What to do. How many lines of the listing below contain "Tell"? State the number alone.

>>>

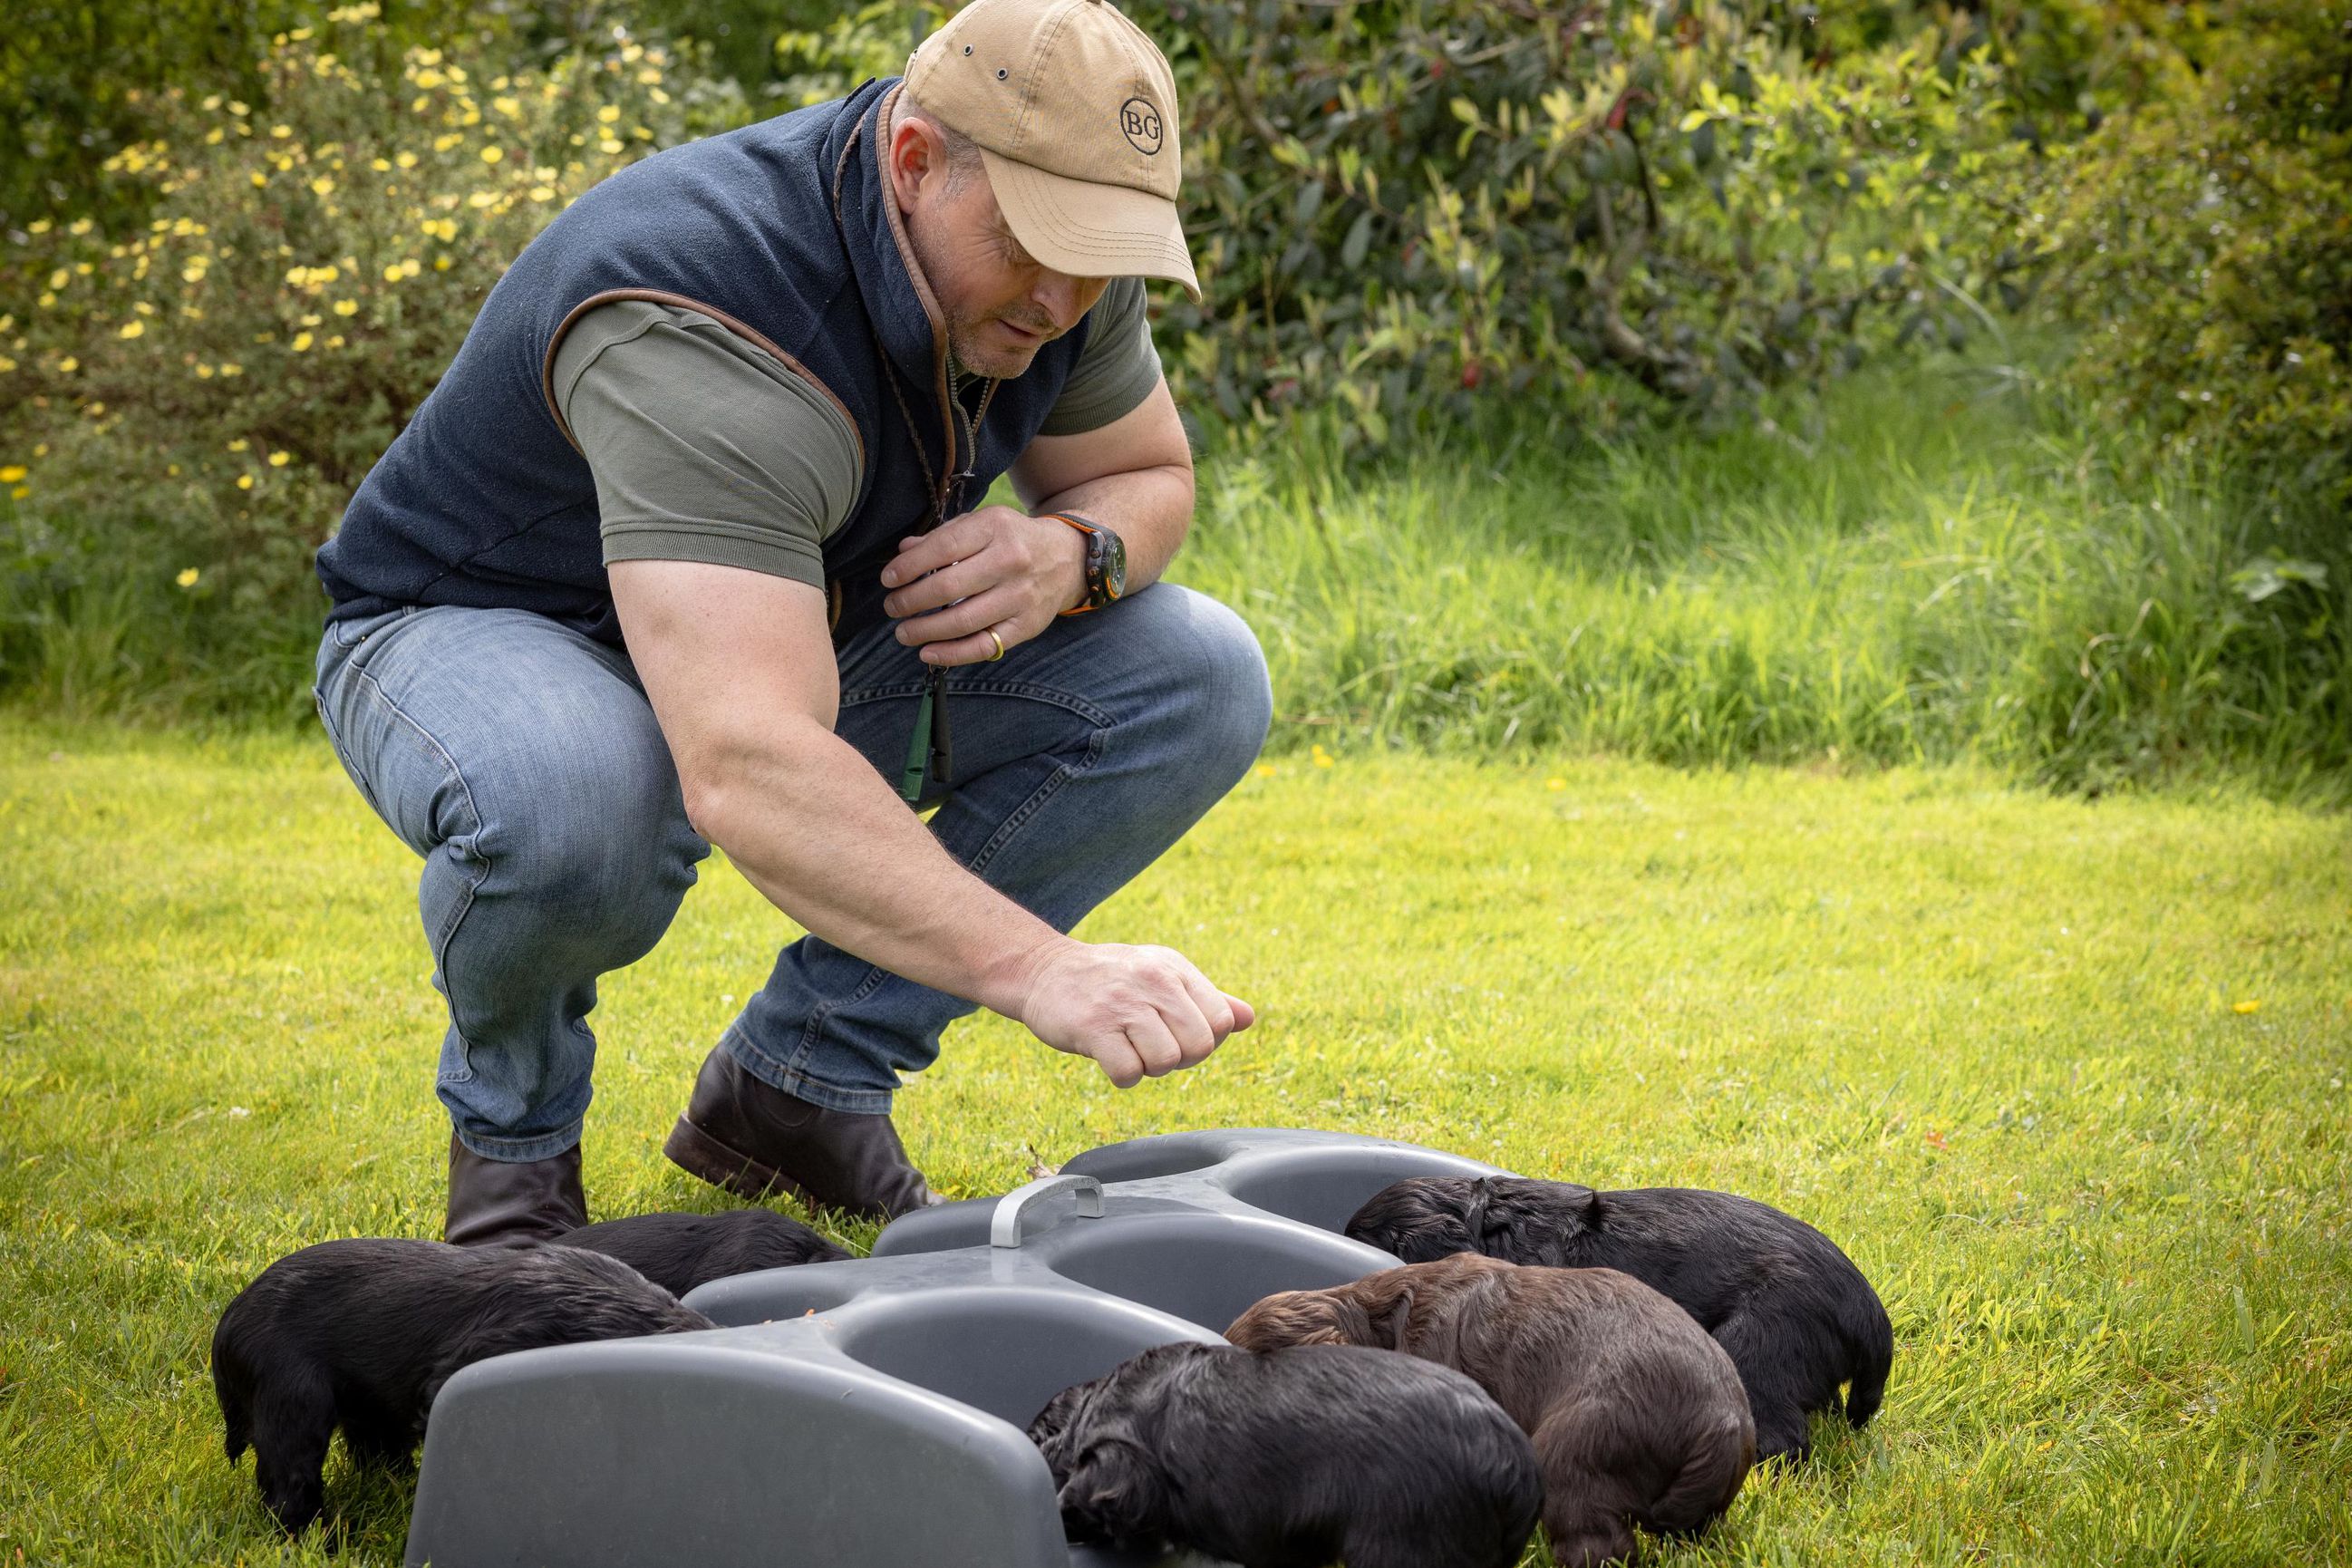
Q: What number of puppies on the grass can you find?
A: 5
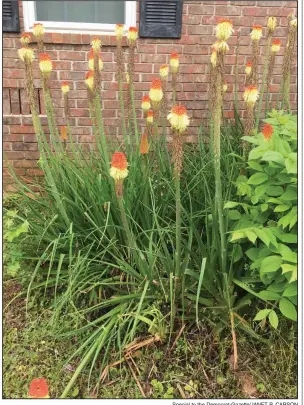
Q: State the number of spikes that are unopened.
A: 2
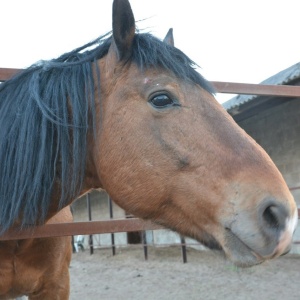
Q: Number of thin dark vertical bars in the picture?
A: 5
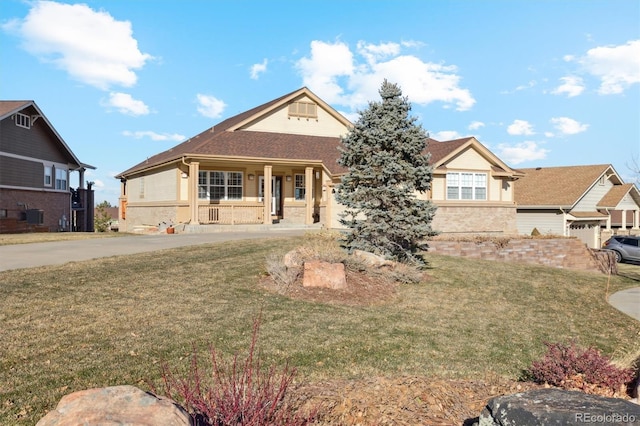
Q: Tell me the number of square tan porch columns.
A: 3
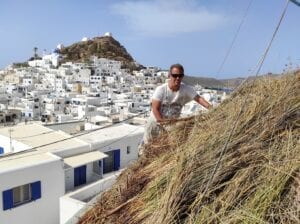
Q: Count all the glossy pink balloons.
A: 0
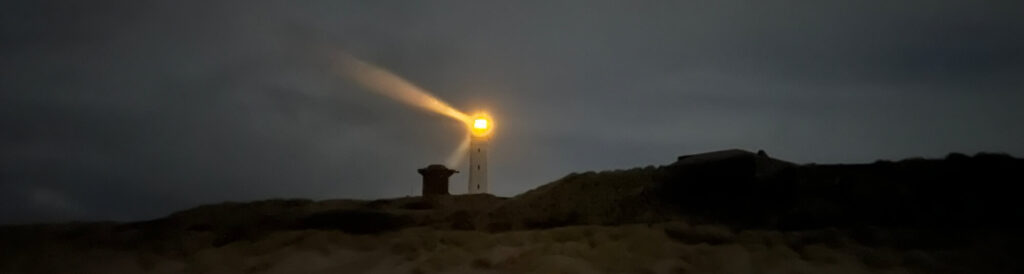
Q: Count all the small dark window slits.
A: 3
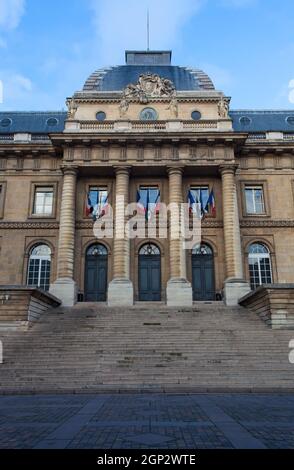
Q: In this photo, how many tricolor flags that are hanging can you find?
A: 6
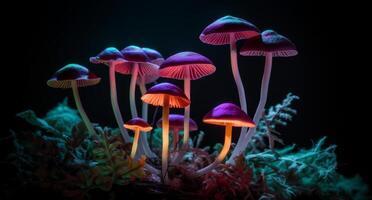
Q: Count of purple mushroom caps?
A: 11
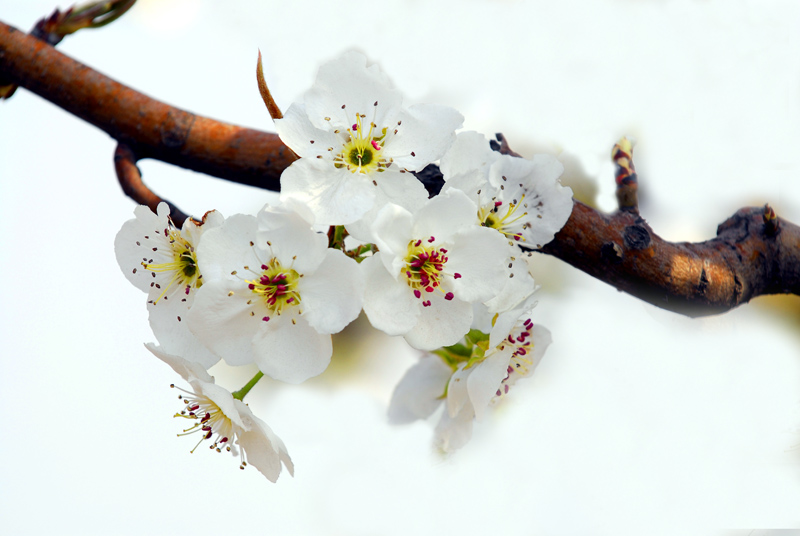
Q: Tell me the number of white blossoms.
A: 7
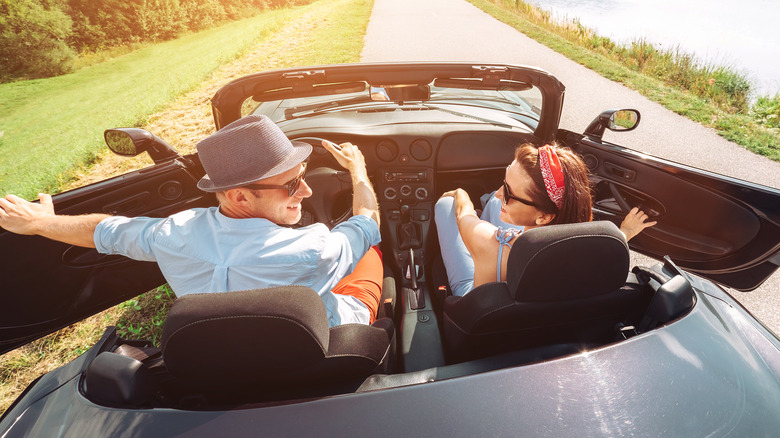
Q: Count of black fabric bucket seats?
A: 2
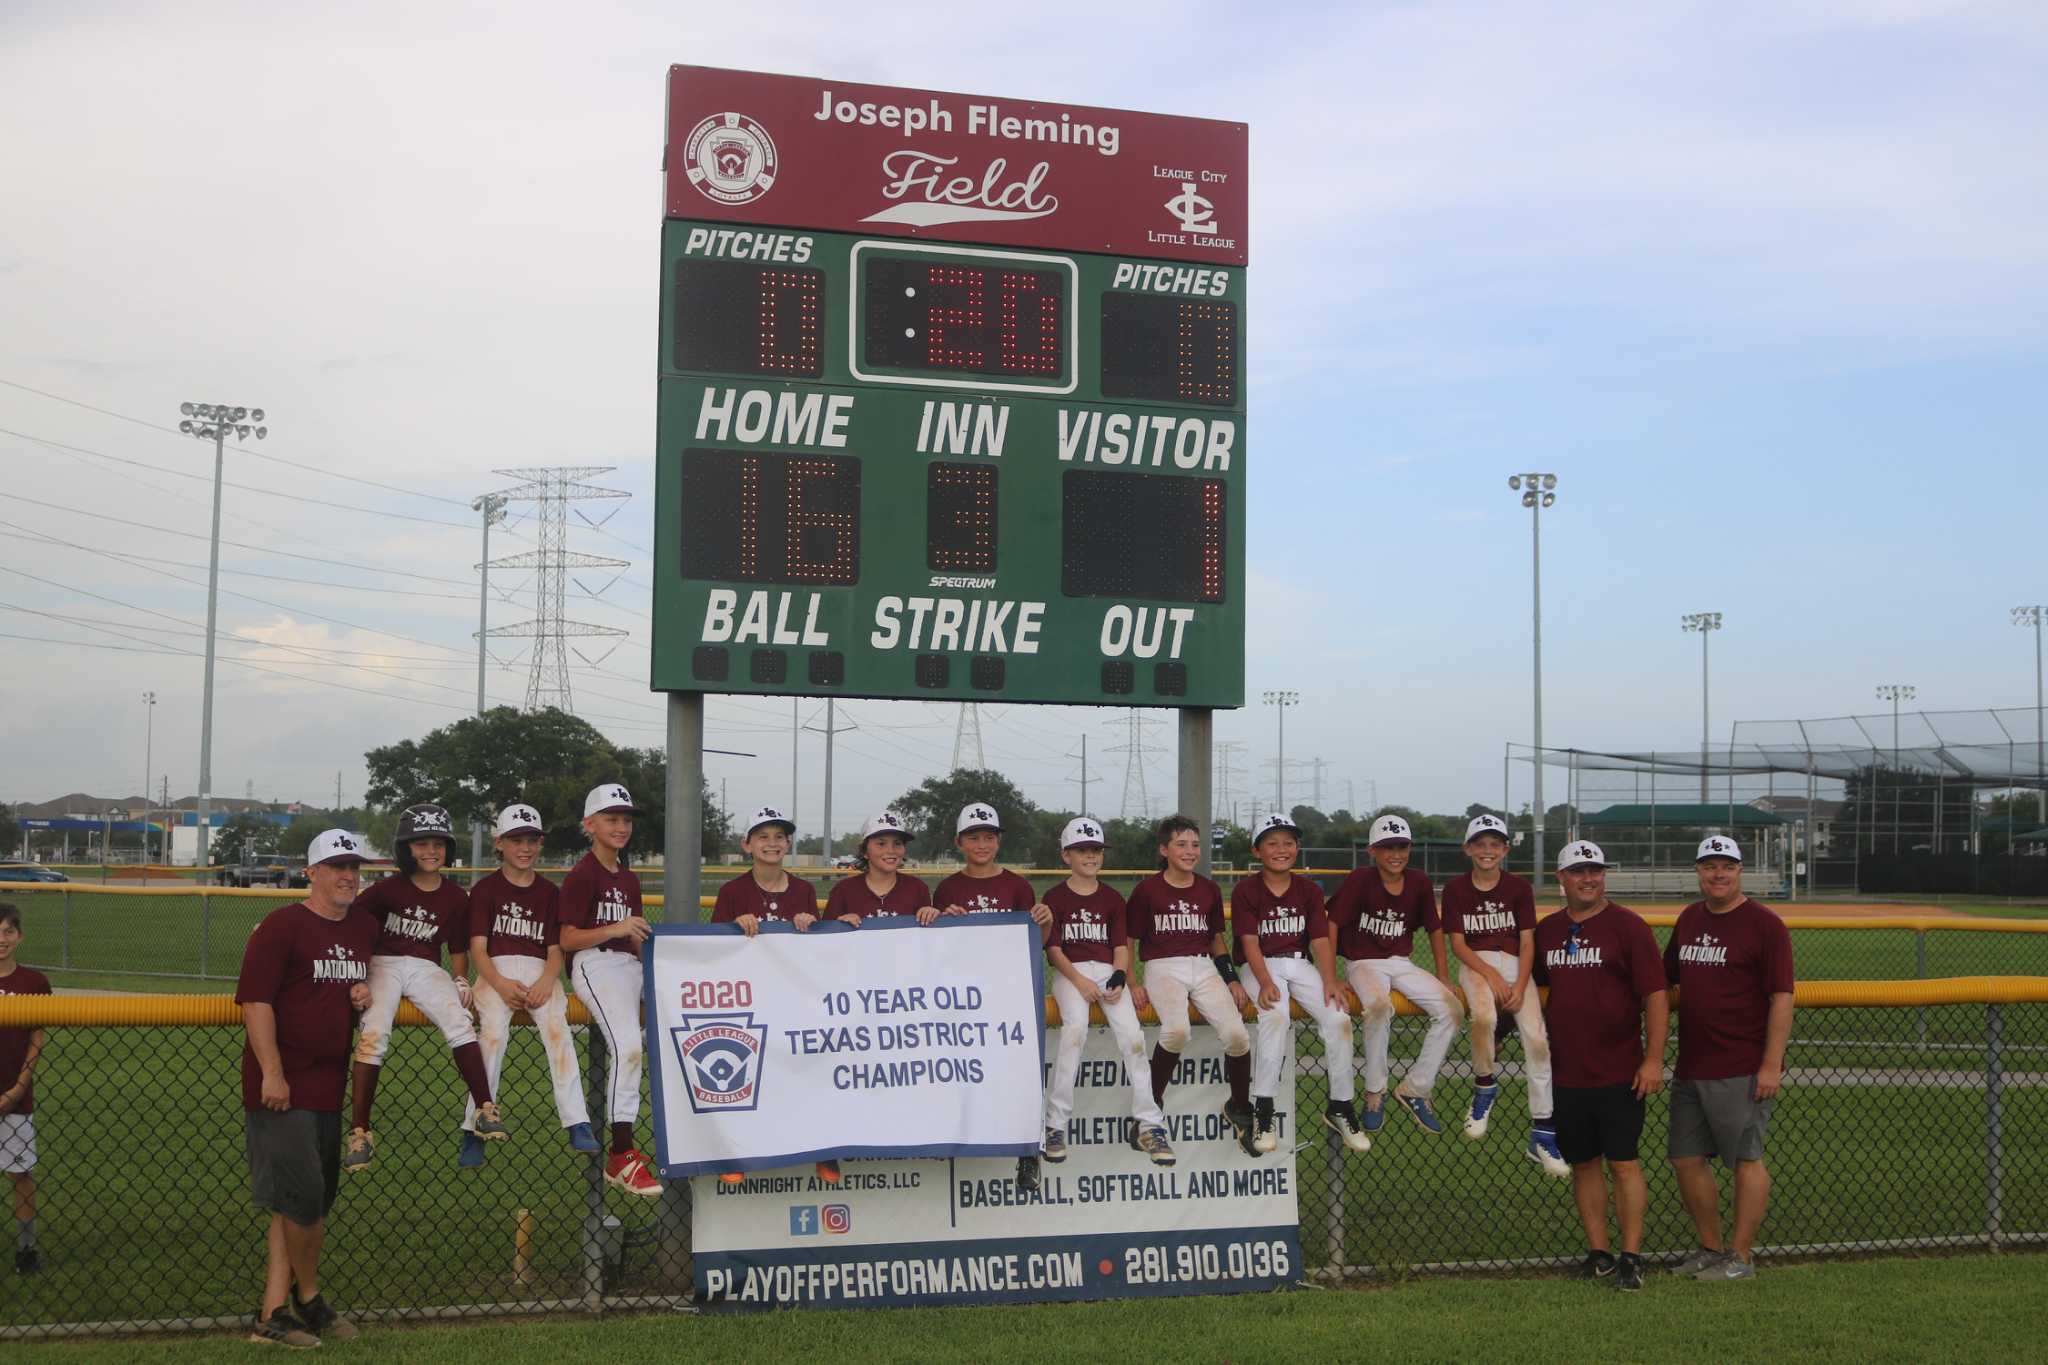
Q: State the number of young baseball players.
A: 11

<<<

Response below. 2